Re: 4-disk raid5 with 2 disks going bad: best way to proceed?

rob pfile <rpfile@xxxxxxxxx> · Sat, 9 Apr 2011 07:39:23 -0700

On Apr 8, 2011, at 5:10 AM, NeilBrown wrote:

> When a device gives a hard read error md/raid always calculates the correct
> data from other devices (Assuming that parity is correct) and writes it out.
> It does this for check and for repair and for normal IO.
> 
> I am no expert on SMART however if there are no reallocated sectors then
> maybe what happened is that whenever md wrote to a bad sector, the drive
> determined that the media there was still usable and wrote the data there.
> But that is just a guess.
> 

excellent, thanks. this probably explains why the errors seem to be migrating around the disk - perhaps the ones that are getting corrected/rewritten are effectively being 'refreshed' and sectors that are sitting around unread for a while are rotting. 

i ran another check, and this time saw several read errors on one of the bad disks, but not on the other. strangely, i did not see raid correcting these sectors. i wonder if this means they eventually returned good data. does md/raid try more than once in the face of a hard error before correcting from parity?

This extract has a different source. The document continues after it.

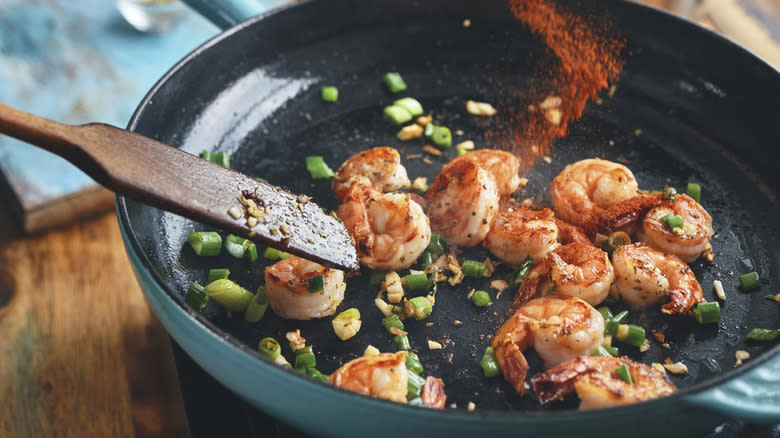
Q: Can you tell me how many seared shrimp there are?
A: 13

given that i have backups, i decided to just fail out the disk that was still giving errors. the raid is rebuilding now, and in 20h or so i'll know if i'm out of the woods. i think i'll probably also replace the other flaky disk, even though it's SMART status now looks pretty clean.

===

update: bad news... a *different* drive in the array threw a read error while rebuilding. i wonder if my controller or enclosure might be bad, since 3 out of 4 disks have exhibited random problems (and no reallocated sectors).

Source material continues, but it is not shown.